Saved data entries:
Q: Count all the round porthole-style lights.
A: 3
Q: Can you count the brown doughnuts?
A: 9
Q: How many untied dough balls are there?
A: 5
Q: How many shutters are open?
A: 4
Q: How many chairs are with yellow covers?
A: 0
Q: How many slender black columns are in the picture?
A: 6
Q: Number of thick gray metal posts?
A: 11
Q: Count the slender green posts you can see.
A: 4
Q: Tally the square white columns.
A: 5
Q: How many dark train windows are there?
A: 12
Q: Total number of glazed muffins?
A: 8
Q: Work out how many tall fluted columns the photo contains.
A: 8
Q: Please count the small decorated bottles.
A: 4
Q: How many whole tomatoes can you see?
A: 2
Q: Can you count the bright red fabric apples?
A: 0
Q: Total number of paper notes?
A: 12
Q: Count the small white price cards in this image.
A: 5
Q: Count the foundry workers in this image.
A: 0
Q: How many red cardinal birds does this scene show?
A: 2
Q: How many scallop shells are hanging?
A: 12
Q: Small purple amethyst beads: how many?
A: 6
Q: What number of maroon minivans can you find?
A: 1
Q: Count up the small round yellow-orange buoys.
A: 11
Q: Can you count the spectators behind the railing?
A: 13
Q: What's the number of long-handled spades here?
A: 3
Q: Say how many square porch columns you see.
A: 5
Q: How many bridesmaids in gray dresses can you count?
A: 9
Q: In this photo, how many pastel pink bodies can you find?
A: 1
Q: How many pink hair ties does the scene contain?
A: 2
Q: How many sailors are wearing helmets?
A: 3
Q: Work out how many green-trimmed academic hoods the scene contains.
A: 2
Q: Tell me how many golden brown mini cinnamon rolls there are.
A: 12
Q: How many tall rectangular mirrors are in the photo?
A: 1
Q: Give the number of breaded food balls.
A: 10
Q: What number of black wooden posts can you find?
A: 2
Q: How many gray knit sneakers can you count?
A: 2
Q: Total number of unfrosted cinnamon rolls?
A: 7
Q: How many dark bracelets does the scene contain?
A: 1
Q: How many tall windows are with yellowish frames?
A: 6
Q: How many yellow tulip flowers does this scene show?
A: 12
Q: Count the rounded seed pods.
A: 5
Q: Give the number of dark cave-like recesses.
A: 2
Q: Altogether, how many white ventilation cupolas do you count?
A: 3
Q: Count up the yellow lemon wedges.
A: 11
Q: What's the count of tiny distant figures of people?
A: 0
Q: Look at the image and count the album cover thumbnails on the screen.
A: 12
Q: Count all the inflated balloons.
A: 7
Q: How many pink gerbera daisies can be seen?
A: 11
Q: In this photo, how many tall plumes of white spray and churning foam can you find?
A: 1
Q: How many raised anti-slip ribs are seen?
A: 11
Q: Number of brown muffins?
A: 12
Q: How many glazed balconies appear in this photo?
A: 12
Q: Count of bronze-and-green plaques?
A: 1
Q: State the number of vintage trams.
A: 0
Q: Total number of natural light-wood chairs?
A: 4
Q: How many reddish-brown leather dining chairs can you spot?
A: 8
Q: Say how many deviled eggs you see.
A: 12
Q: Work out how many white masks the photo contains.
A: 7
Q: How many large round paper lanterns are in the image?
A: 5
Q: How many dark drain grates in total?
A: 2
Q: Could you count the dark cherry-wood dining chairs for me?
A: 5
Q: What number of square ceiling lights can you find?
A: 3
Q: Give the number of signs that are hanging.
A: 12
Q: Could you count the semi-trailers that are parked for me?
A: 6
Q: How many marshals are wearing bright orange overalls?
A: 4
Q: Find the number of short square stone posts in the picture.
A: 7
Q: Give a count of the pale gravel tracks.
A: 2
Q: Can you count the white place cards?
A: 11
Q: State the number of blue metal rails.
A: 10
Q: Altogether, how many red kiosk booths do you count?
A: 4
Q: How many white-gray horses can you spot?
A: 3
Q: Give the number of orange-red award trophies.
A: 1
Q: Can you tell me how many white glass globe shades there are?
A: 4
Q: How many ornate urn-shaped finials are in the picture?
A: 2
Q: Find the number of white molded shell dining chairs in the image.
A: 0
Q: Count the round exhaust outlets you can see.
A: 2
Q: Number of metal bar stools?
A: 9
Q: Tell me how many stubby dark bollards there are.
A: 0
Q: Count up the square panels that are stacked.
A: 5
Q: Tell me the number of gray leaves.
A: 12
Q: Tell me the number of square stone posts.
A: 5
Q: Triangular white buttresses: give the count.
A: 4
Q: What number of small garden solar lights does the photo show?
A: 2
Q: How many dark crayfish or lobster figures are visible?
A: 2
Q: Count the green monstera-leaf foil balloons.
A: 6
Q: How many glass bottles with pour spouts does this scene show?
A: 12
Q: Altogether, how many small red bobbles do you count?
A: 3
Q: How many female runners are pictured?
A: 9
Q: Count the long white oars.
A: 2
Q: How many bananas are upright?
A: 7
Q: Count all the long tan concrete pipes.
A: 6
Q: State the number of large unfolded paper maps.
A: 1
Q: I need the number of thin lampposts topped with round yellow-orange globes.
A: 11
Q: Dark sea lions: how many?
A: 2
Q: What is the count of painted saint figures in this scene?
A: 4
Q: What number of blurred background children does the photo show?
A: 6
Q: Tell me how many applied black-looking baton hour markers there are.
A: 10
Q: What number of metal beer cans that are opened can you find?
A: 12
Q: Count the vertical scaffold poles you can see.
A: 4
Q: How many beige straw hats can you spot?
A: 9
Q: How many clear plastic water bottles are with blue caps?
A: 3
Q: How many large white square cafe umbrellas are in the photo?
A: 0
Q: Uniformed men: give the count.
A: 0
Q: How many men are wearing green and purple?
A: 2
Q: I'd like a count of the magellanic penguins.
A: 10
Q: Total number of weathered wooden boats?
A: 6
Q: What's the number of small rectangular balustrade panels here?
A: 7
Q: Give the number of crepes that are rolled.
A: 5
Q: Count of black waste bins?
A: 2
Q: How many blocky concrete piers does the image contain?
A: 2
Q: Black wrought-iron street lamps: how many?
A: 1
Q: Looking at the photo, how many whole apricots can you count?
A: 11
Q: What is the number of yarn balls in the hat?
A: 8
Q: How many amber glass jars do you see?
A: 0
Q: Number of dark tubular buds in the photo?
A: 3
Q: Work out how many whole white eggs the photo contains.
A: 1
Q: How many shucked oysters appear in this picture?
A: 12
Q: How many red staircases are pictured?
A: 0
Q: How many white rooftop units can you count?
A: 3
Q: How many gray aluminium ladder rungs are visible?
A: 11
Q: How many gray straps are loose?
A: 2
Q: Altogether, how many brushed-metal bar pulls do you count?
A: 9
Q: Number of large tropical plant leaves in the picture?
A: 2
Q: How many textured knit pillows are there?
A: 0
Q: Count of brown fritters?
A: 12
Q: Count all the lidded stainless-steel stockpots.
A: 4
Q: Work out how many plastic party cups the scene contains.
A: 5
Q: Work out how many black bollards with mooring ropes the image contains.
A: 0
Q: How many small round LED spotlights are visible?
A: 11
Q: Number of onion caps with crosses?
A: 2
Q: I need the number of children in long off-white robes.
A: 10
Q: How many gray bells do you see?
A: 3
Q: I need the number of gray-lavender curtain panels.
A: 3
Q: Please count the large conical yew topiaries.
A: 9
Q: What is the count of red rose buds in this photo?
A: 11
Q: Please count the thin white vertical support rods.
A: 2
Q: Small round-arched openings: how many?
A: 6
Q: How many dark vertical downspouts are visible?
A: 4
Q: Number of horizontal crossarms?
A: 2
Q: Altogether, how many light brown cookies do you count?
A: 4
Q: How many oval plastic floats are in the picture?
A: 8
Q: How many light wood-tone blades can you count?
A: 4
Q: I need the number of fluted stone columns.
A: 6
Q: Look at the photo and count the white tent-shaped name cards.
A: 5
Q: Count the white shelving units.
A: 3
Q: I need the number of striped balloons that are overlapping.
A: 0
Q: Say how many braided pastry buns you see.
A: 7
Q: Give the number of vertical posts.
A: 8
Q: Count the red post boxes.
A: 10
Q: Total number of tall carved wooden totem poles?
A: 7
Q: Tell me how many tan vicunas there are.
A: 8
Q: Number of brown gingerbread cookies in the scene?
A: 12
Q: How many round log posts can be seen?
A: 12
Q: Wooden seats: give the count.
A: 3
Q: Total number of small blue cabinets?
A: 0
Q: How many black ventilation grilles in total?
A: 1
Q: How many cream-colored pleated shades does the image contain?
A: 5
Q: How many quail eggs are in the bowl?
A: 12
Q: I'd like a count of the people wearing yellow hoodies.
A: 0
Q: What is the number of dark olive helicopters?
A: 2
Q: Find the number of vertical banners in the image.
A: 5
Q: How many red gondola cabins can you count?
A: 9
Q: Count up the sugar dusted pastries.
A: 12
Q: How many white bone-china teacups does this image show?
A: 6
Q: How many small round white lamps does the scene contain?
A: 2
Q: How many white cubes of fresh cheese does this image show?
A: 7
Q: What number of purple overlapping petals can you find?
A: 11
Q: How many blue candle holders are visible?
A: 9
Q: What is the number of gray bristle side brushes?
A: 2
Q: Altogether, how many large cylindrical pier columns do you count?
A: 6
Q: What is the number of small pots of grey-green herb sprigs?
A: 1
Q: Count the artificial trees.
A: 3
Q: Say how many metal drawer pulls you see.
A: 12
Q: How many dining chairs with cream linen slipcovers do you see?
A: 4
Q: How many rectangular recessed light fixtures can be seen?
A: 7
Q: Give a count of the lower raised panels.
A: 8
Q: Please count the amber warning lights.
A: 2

**Required action:** Work out how many lines above include the string "figures", then give that number alone.

**Response:** 3